G20 countries aim to create a common policy on the cryptocurrency market for more adequate global regulation. The statements came from the first meeting under the presidency of India, held in Bengaluru on 13-15 December.
G20 countries will create a common cryptocurrency policy for global regulation
The G20 and central bank proxies came together on December 13-15 for the first time under India’s presidency. India’s secretary of economic affairs, Ajay Seth, said at a press conference on Wednesday that the G20 countries aim to create a common policy on cryptocurrencies for better global regulation. Seth pointed out that the effects of cryptocurrencies on the economy, monetary policy and banking sector should be examined in order to establish a common policy.
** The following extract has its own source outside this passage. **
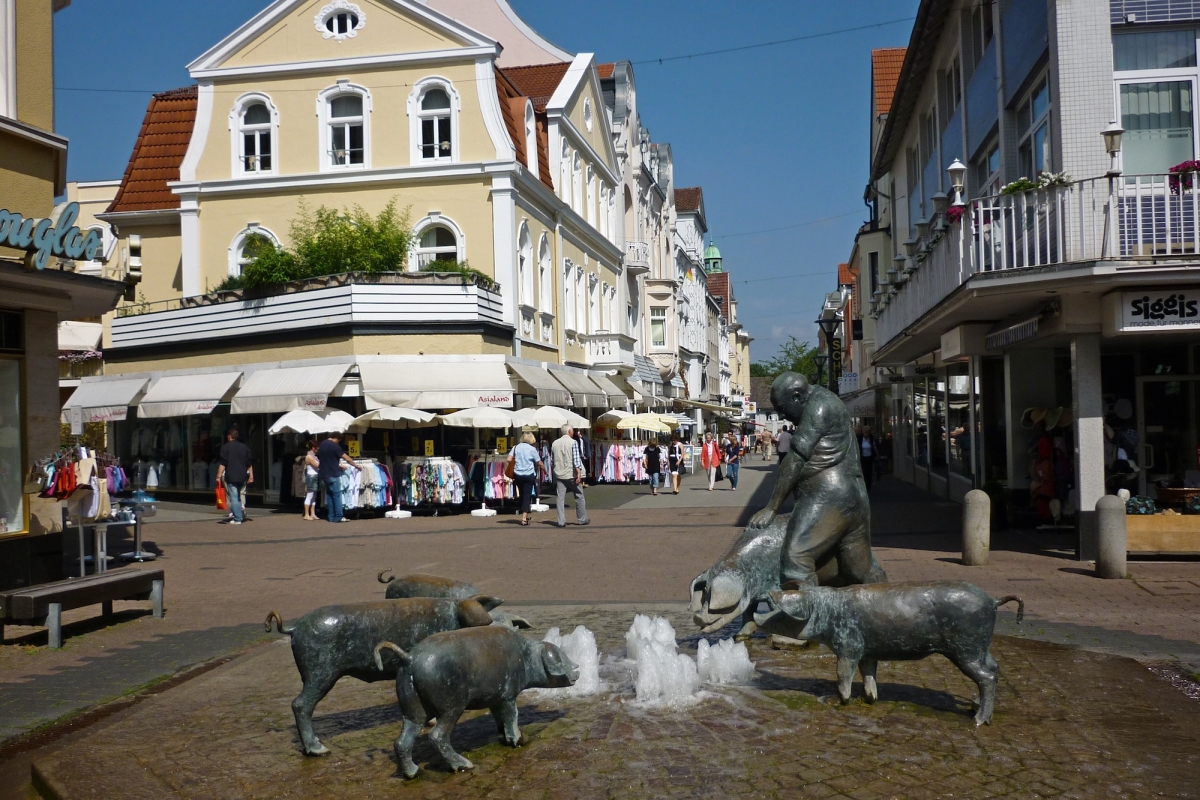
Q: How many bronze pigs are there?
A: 5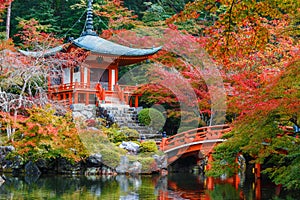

The regulation should be based on the policy view taken. In fact, one of the priorities on the table is to help countries build a consensus for a policy approach to cryptocurrencies.
The collapse of crypto exchange FTX has led to invitations for better regulation of the crypto market. FTX officially declared bankruptcy on November 11. Subsequently, in December, former CEO Sam Bankman-Fried (SBF) was arrested. The US government and regulators brought several fraud charges against FTX and Bankman-Fried.
IMF deputy director’s thoughts on global crypto standards
Gita Gopinath, deputy director general of the International Monetary Fund (IMF), said on Thursday that the India-led G20 can make progress in three areas:
- debt management
- crypto regulation
- Climate finance
Gopinath says that globally accepted norms are required for crypto regulations. In his statements, he included the regulatory stance following the bankruptcies in November:
After the crypto meltdown we’ve seen recently, it’s clear that we need internationally accepted standards for regulation. Progress on this front, achieving it by 2023 will be a tangible result.
India launches its applications for CBDCs
Seth also said on Wednesday that one of the main agendas the G20 will discuss is the global use of CBDCs. CBDCs are cryptocurrencies backed by central bank banks. India’s central bank, the Reserve Bank of India, had launched both wholesale and individual digital rupees. The pilot scheme, which started on 1 December, is being implemented in four cities. It will subsequently expand to include nine more cities across India.
In this midst, the Reserve Bank of India pointed out that processes can be either person-to-person (P2P) or person-to-person. In the statements, it was stated that banks can make transactions with rupees through the digital wallet stored on their mobile phones.